Every line in a normed space $X$ intersects the unit sphere $S_X$ at most twice if and only if $X$ is strictly convex.

There's no need for (local) uniform convexity here, and reflexivity is a distraction (e.g. consider finite-dimensional spaces with/without strict convexity).

Recall what it means for $X$ to be strictly convex:

$(X, \| \cdot \|)$ is strictly convex if and only if, for all distinct $x, y \in S_X$, $\|x + y\| < 2$.

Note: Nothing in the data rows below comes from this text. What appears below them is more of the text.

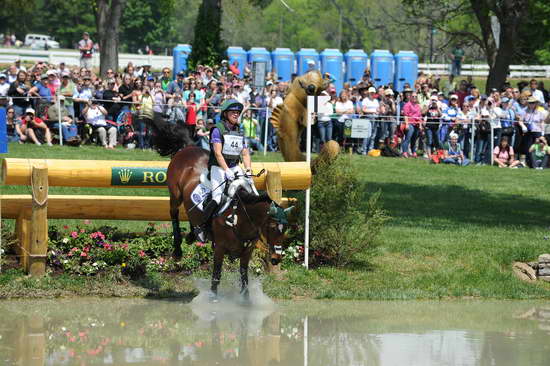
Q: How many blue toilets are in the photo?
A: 9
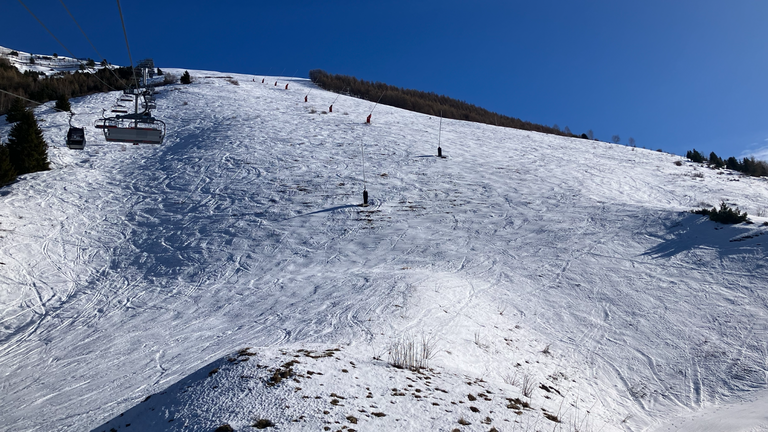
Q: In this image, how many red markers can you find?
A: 7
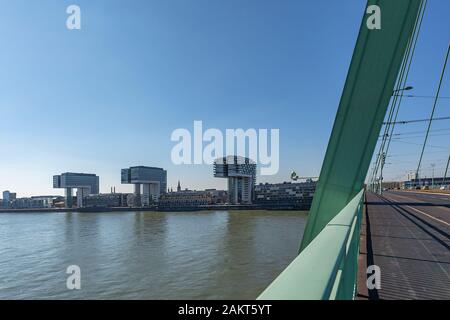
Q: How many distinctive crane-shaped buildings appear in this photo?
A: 3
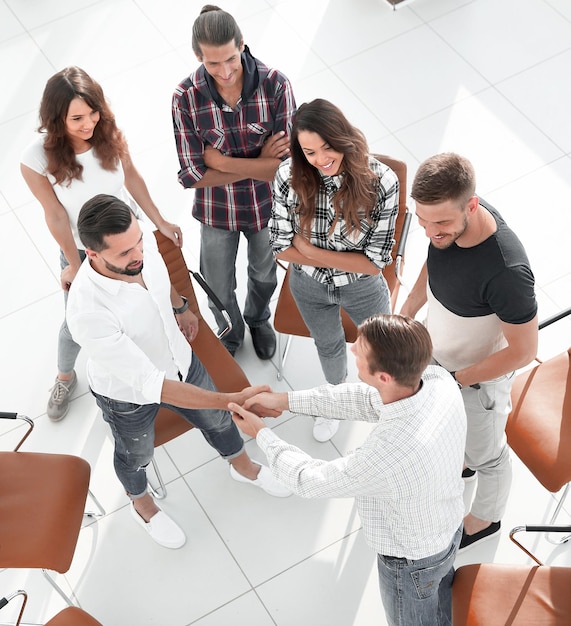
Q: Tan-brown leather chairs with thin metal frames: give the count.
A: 6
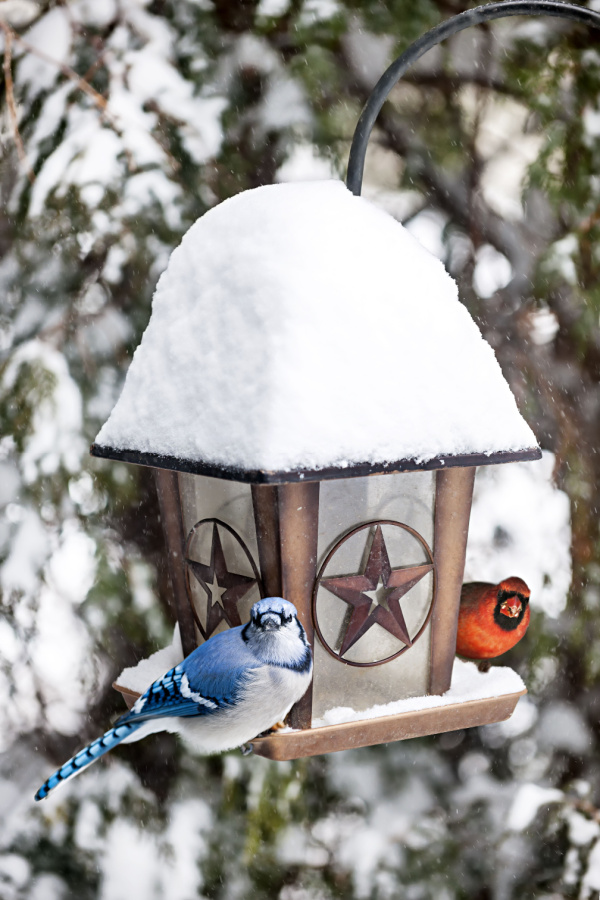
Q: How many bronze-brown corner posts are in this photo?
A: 3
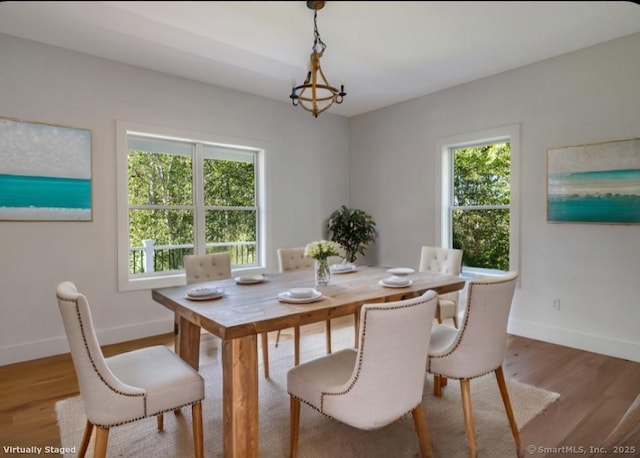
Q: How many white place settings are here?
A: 6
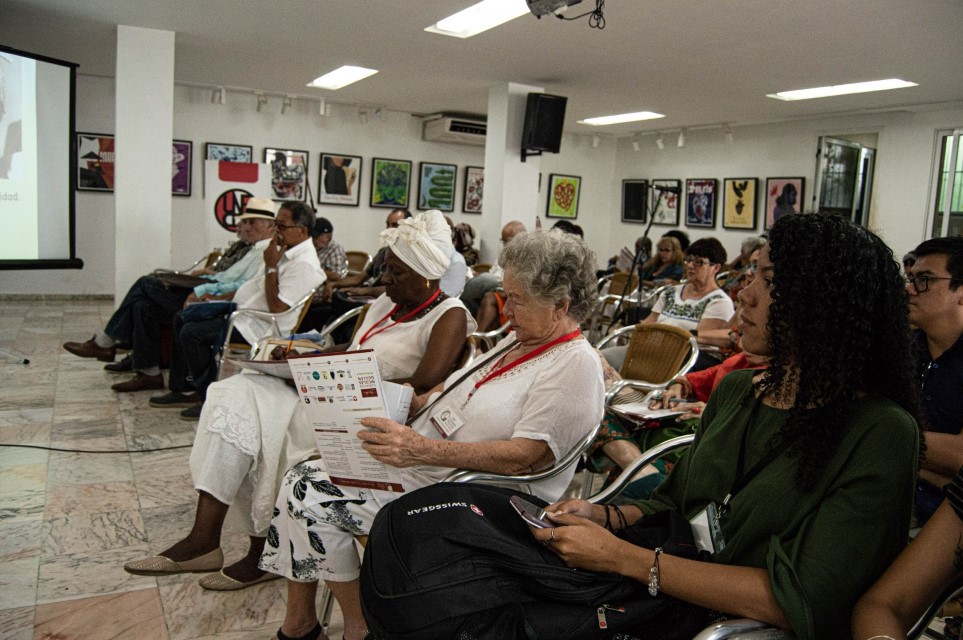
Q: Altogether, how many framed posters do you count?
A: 14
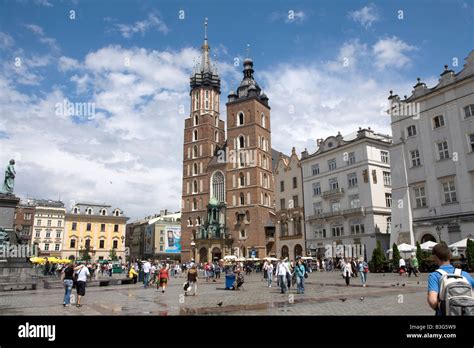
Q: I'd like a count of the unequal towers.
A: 2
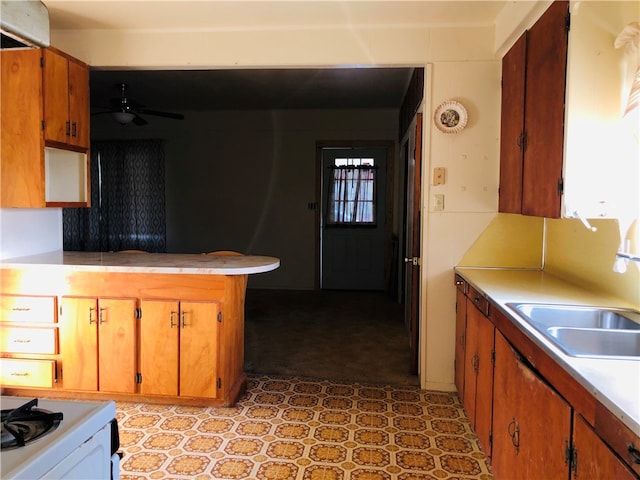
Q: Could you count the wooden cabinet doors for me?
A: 13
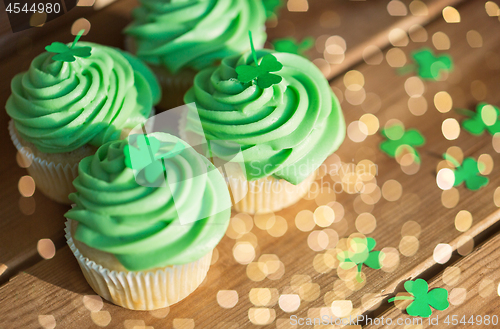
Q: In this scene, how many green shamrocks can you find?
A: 11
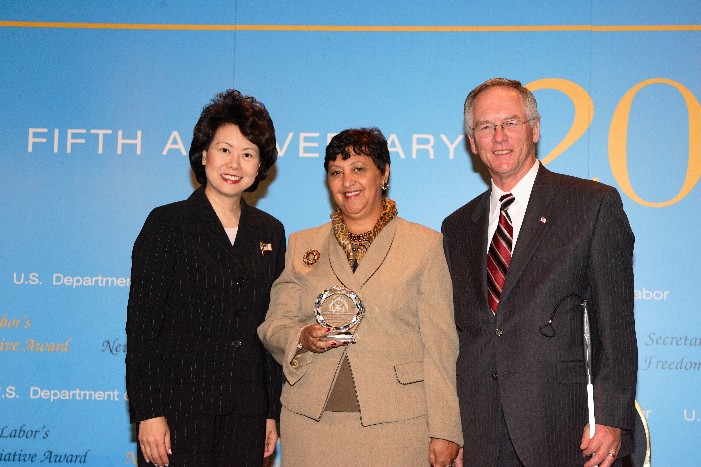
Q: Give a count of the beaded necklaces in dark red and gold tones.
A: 1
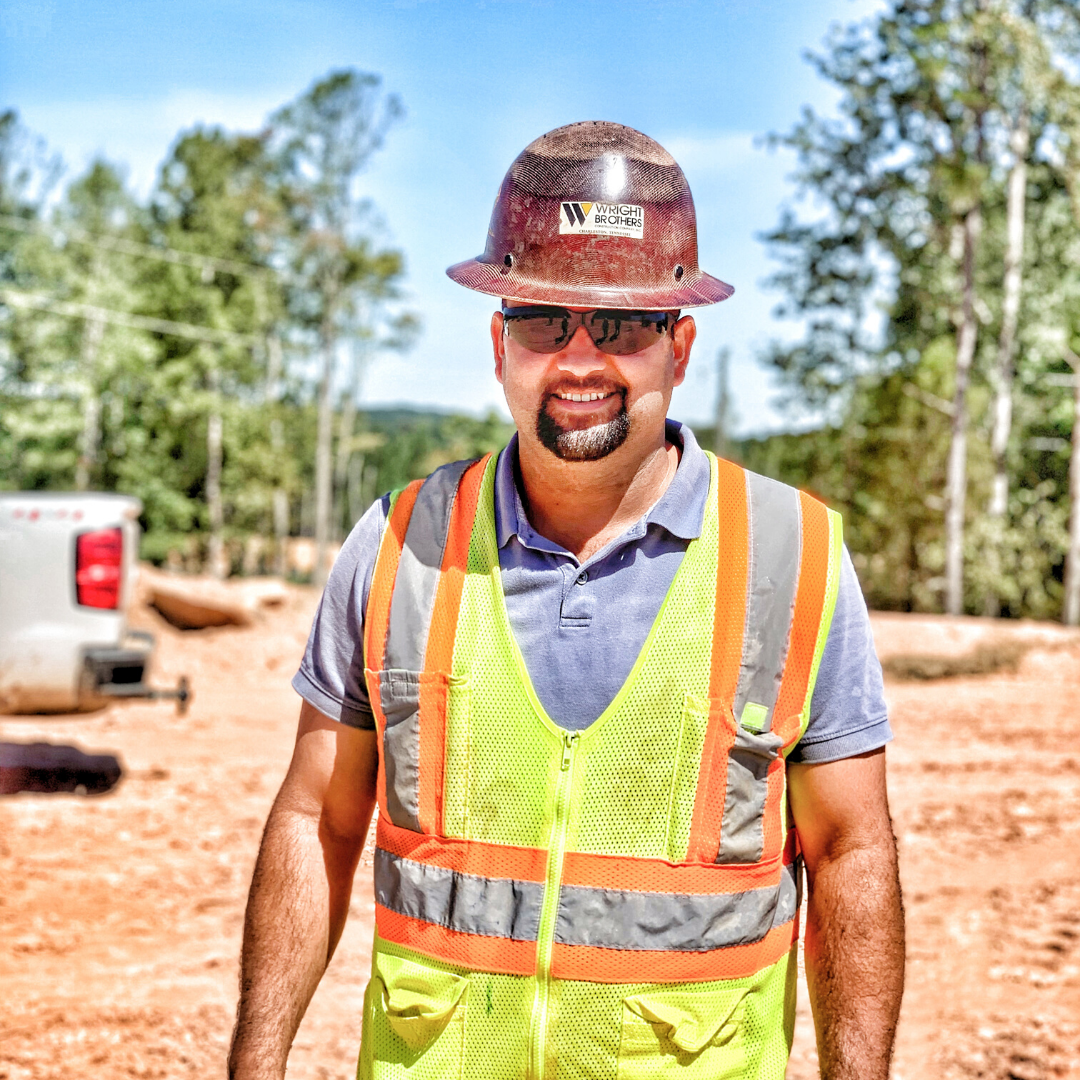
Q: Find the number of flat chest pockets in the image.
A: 2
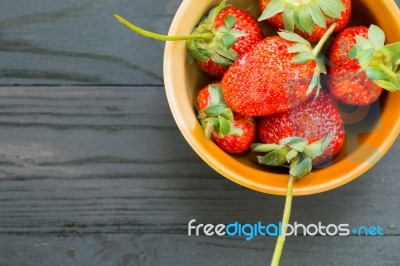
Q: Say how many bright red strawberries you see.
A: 6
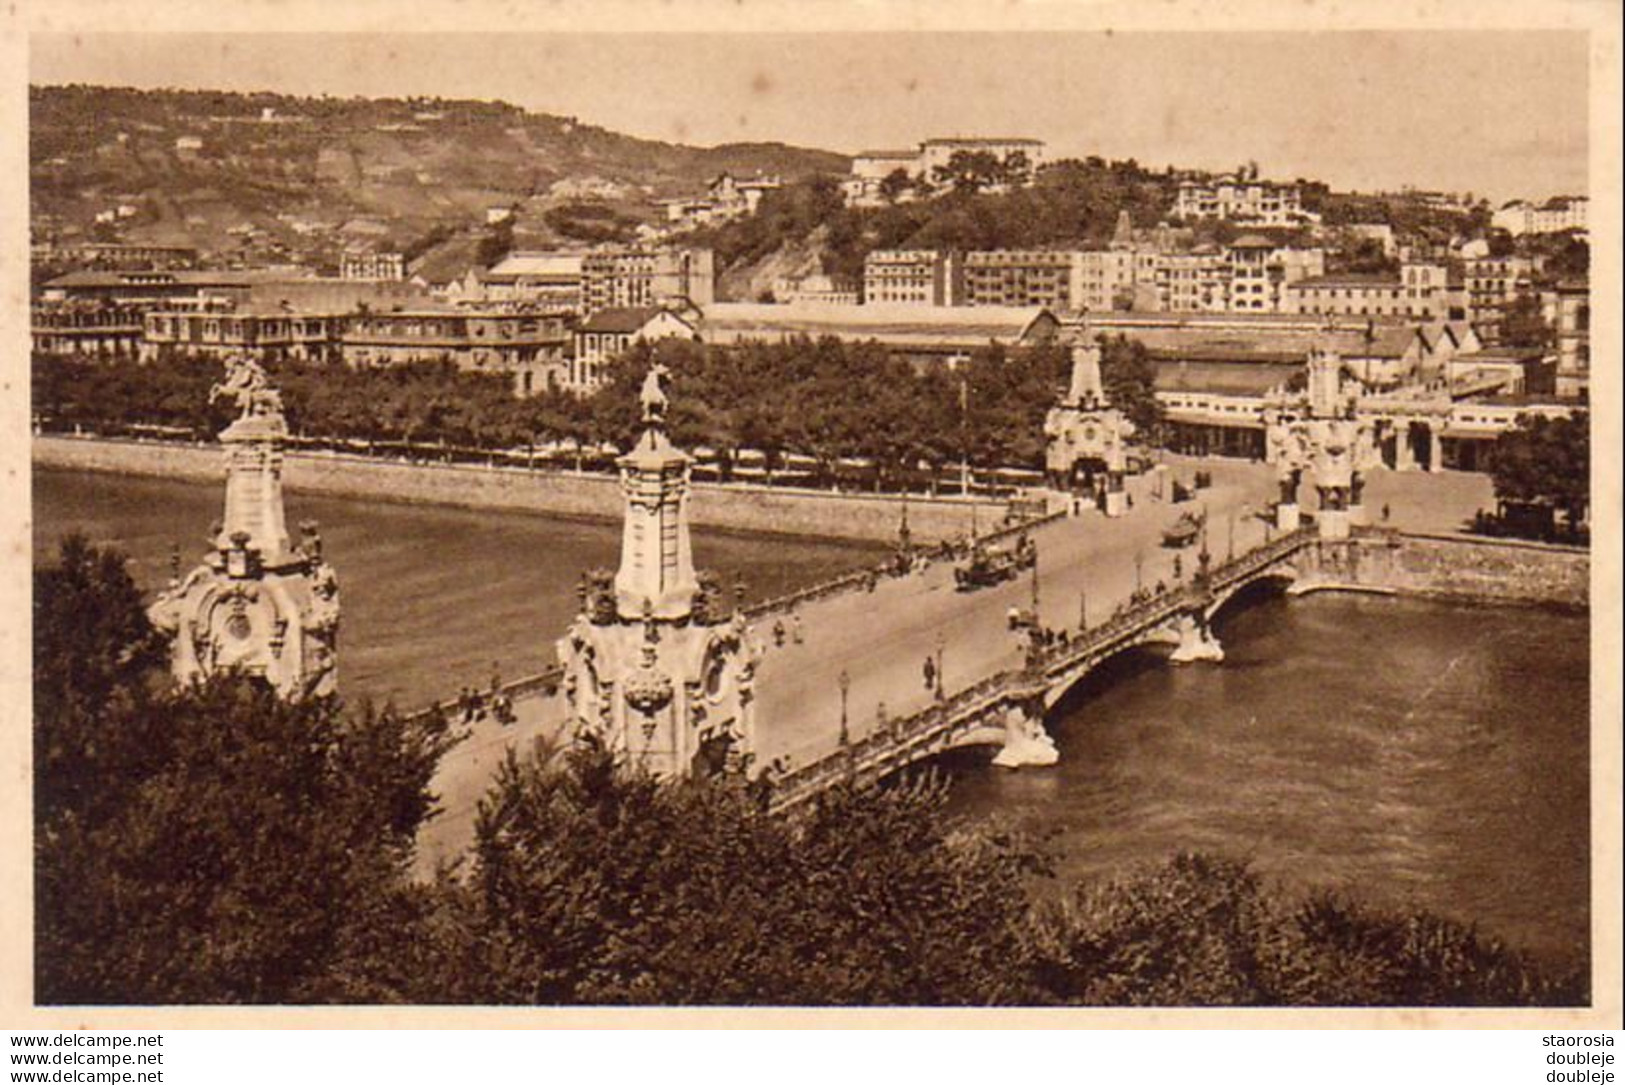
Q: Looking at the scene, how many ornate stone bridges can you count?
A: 1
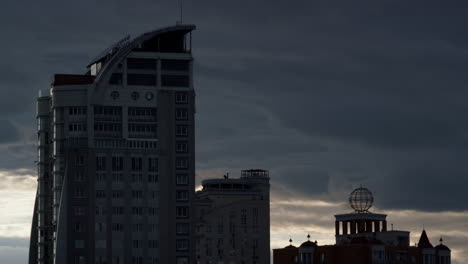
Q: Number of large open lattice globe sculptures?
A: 1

It's not difficult to see that, if each line intersects at most twice with $S_X$, then $X$ is strictly convex. If we choose any distinct $x, y \in S_X$, and form a line between them (i.e. $\{tx + (1 - t)y : t \in \Bbb{R}\}$), then this line contains the midpoint $\frac{x + y}{2}$. As $x$ and $y$ are distinct, so too is $\frac{x + y}{2}$ distinct from the other two points, and hence, it cannot belong to $S_X$. We know by convexity of the norm that $$\left\|\frac{x + y}{2}\right\| \le \frac{\|x\| + \|y\|}{2} = 1,$$ but given that $\frac{x + y}{2} \notin S_X$, the above inequality is strict. Thus, $\|x + y\| < 2$, as required.

The converse is the slightly trickier direction. Suppose $X$ is strictly convex, and further, we have a line $L = \{x + td : t \in \Bbb{R}\} \subseteq X$ that intersects $S_X$ at least three times. Consider the function $f : \Bbb{R} \to \Bbb{R}$ defined by $f(t) = \|x + td\|$. Then, $f$ is convex, as \begin{align*} f(\lambda t + (1 - \lambda) s) &= \|x + (\lambda t + (1 - \lambda) s)d\| \\ &= \|(\lambda (x + td) + (1 - \lambda)(x + sd)\| \\ &\le \lambda \|x + td\| + (1 - \lambda)\|x + sd\| \\ &= \lambda f(t) + (1 - \lambda) f(s), \end{align*} for any $s, t \in \Bbb{R}$ and $\lambda \in [0, 1]$.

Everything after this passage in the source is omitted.